We will be arguing about these effects for a long time, but the salient point at the moment is that the tide is still going out, and the wave of stimulus is receding, and although we are swimming as hard as we can we have not yet reached the shore. In fact, we seem to be getting swept back out to sea. On Friday, fears suddenly developed about Hungary when senior Hungarian officials reportedly said that country has “a slim chance of avoiding the Greek situation,” but will not implement austerity measures. They’re actually in a better situation than Greece; Hungary doesn’t use the Euro and its bonds are denominated in its own currency, so it can always meet its obligations with the printing press.

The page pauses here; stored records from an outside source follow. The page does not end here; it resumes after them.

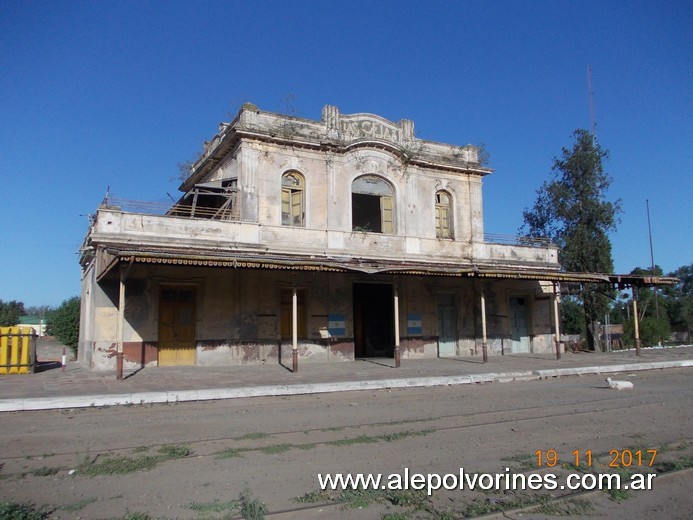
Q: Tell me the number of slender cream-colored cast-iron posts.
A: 6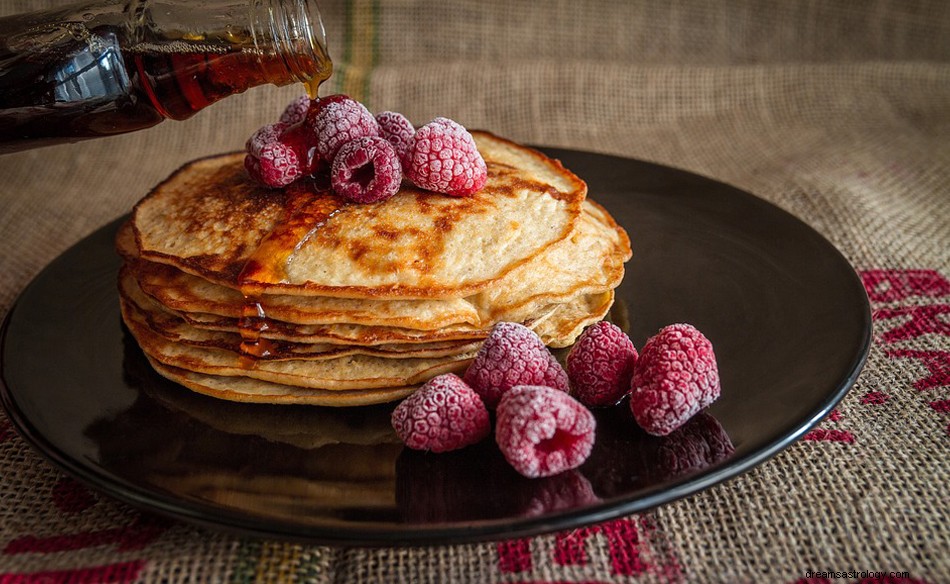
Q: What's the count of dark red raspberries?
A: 11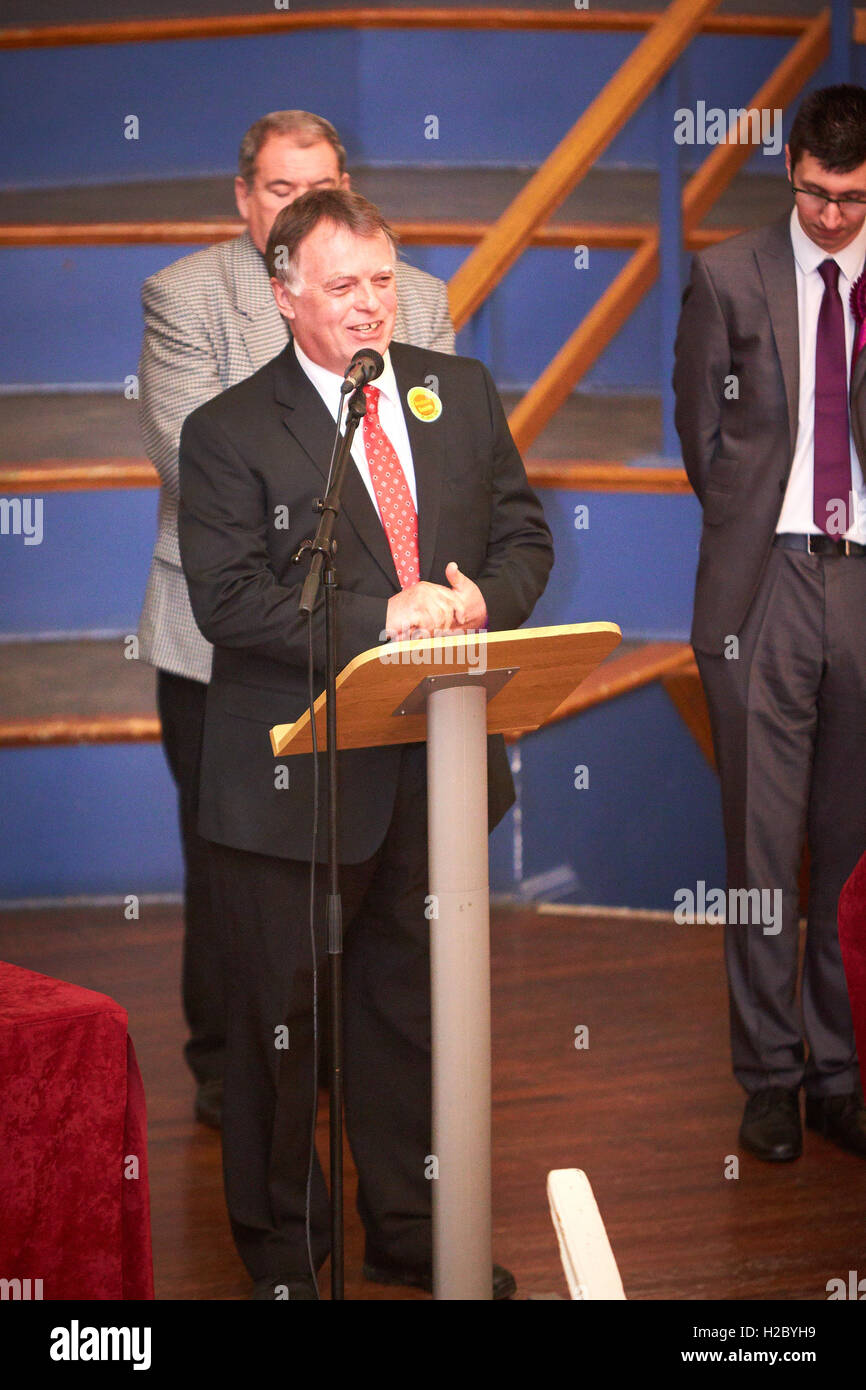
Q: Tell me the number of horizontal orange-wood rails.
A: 4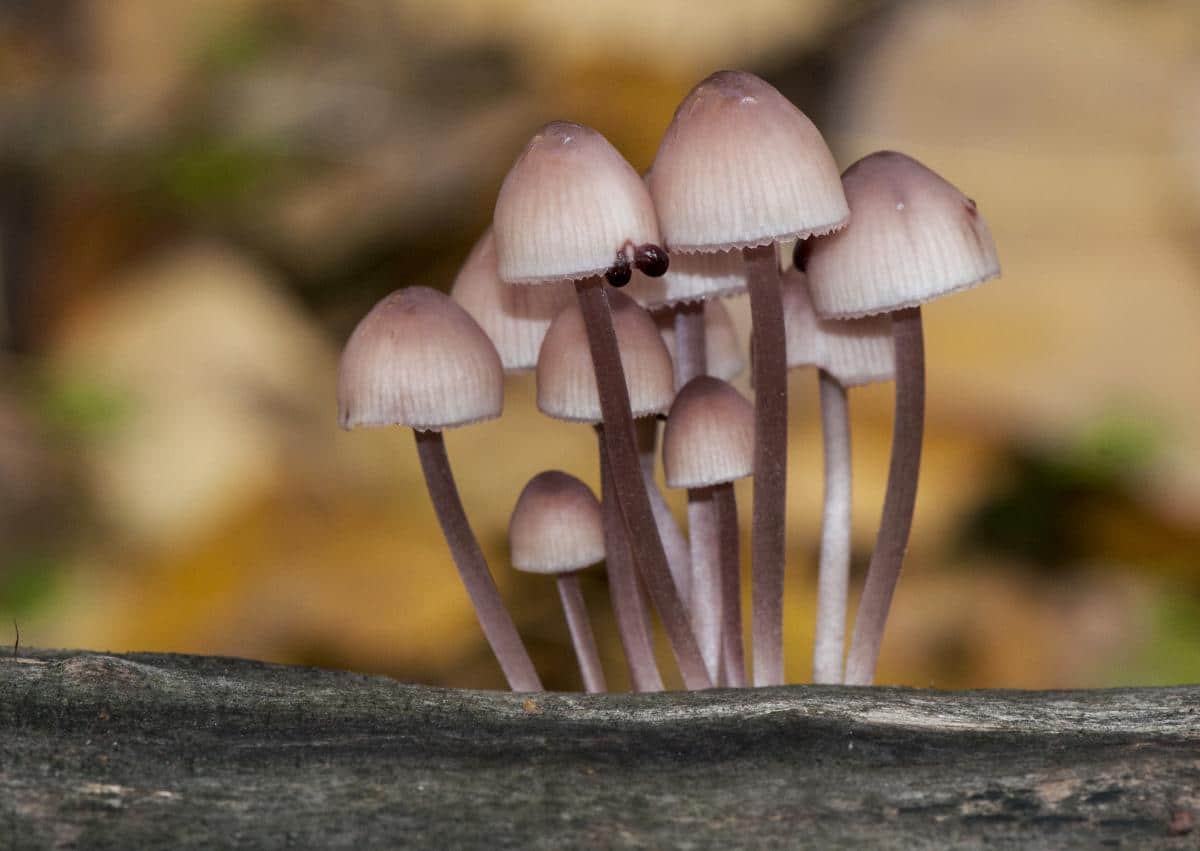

Surprisingly, the Hungarian Forint is only down a little bit compared to the Euro even though this option would imply the chance for a sharp devaluation in the future.
Meanwhile, the EU’s big “shock and awe” package is looking increasingly played out as well. The Financial Times notes that the most important near-term part of that package, the supportive purchase of sovereign debt markets, would be more-aptly characterized as “shock and yawn” as the ECB has bought a fairly small amount of such paper (and declining each week).
As these economic trends sputter, the financial markets trends continue to roll over as well. The S&P lost another 1.4% today, following Friday’s 3.4% shudder, and is back below the “flash crash” lows. That marks the lowest close of the year, and only 1% or so separates the current print from intraday lows last month. Below there be dragons.
The 10y Note contract gained 3.5/32nds, with the 10y yield falling to 3.19%. Here, too, a slim margin separates these markets from the abyss. We are plainly near levels where the market’s give and take has become mostly “take.” Some people will surely say that the stock market is oversold, since the alternative is disheartening.
Checking the tide charts, it does not seem likely that they will turn on Tuesday. There is no important economic data due, and the Fed’s auction of $36bln 3y notes just sucks up more money from other asset classes. I suspect the stock market will make a run at the 2010 lows, and right now that’s probably a wave worth riding.